#### [What the task asks]
Write out every entry precisely as given, leaving the pictures out.

#### [Records for the exercise]

----

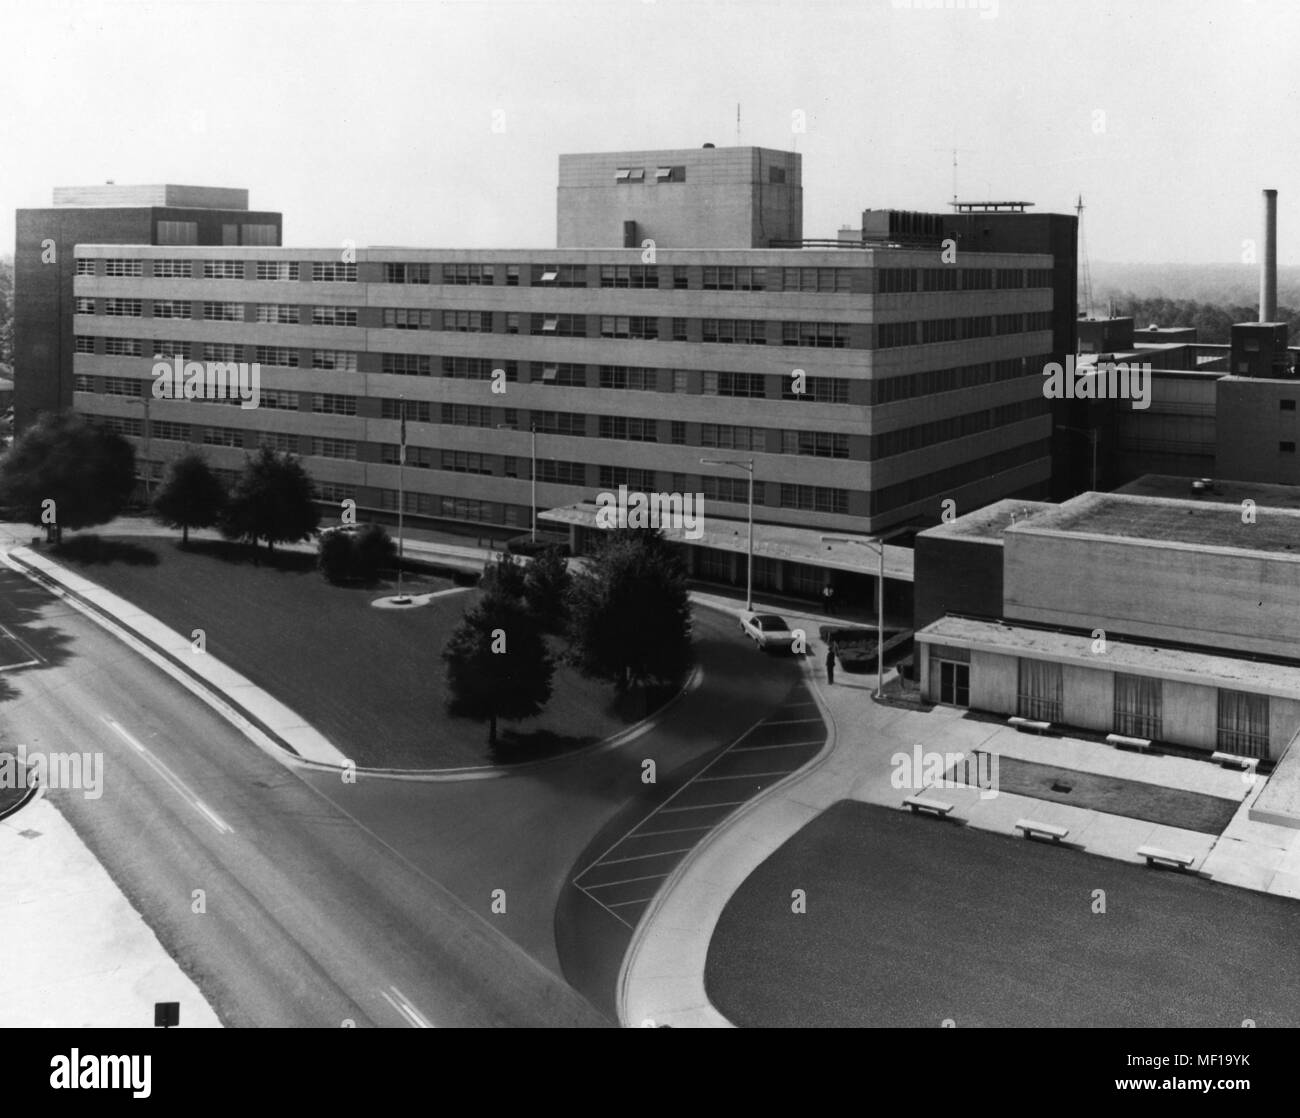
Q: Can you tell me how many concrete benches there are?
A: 6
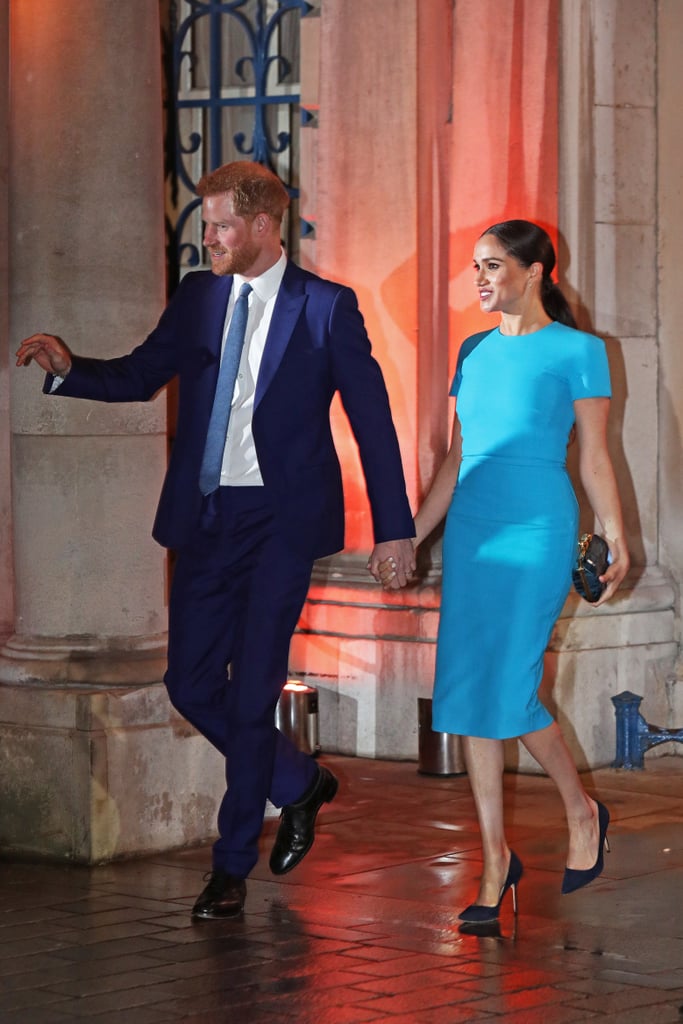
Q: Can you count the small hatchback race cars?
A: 0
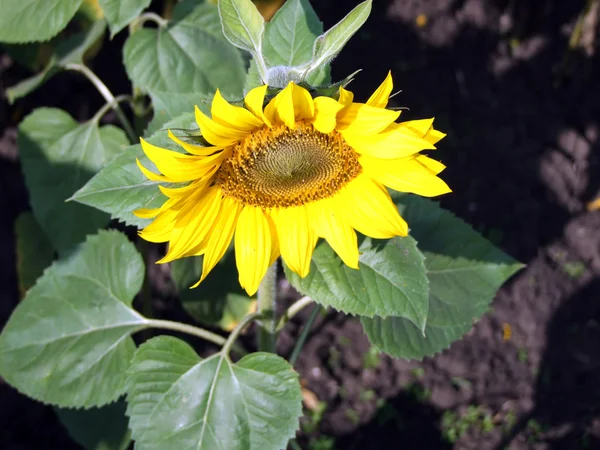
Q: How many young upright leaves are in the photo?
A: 2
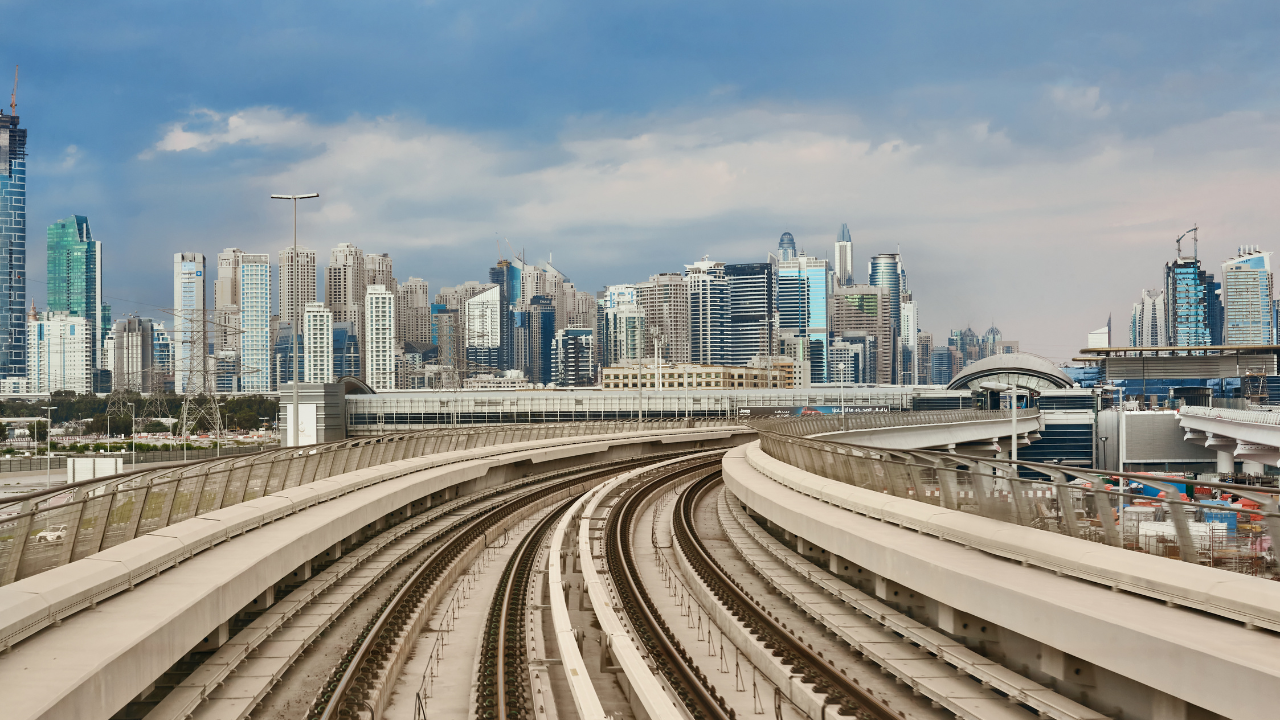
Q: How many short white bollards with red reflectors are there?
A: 0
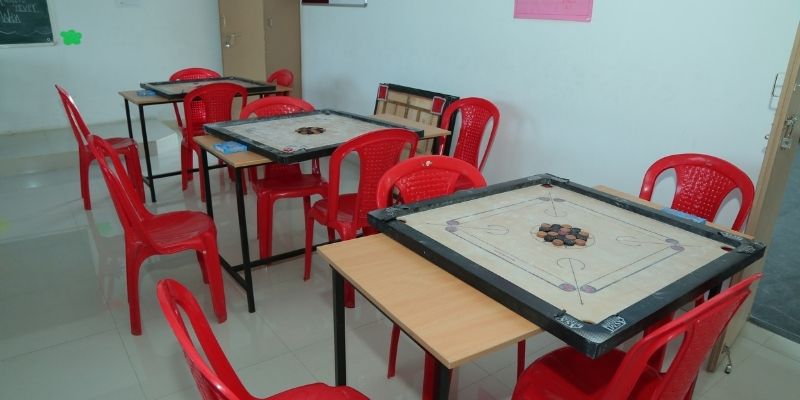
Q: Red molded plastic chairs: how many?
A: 12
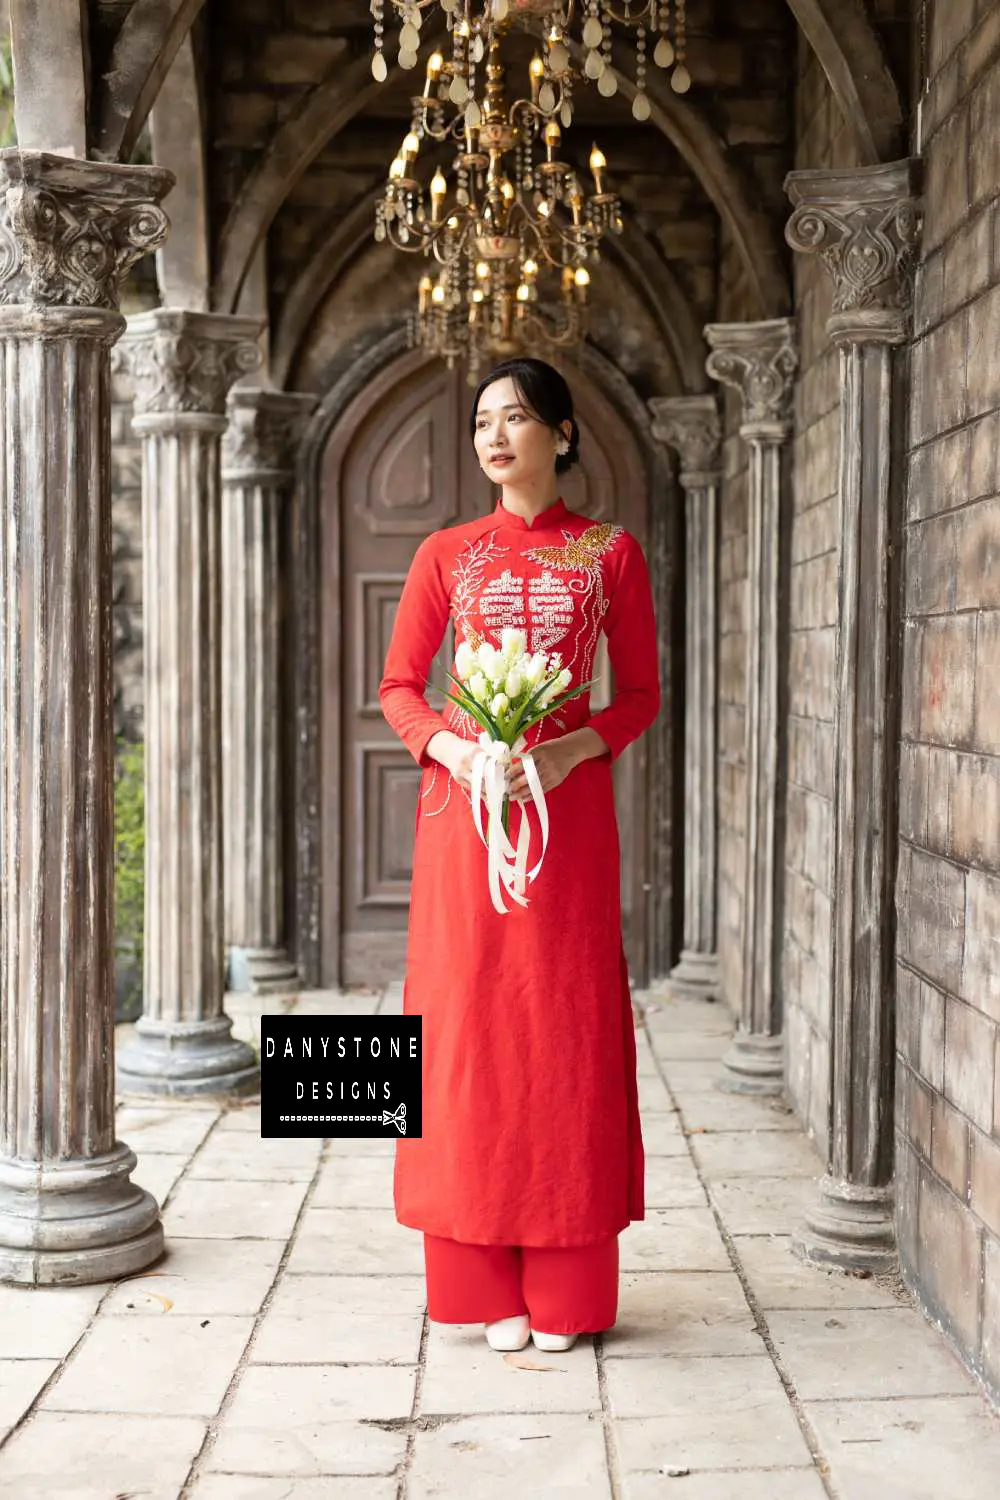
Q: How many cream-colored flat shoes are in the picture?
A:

----

#### [Result of the exercise]
Q: Can you tell me how many concrete benches there are?
A: 6
Q: Can you count the small hatchback race cars?
A: 0
Q: How many young upright leaves are in the photo?
A: 2
Q: How many short white bollards with red reflectors are there?
A: 0
Q: Red molded plastic chairs: how many?
A: 12
Q: How many cream-colored flat shoes are in the picture?
A:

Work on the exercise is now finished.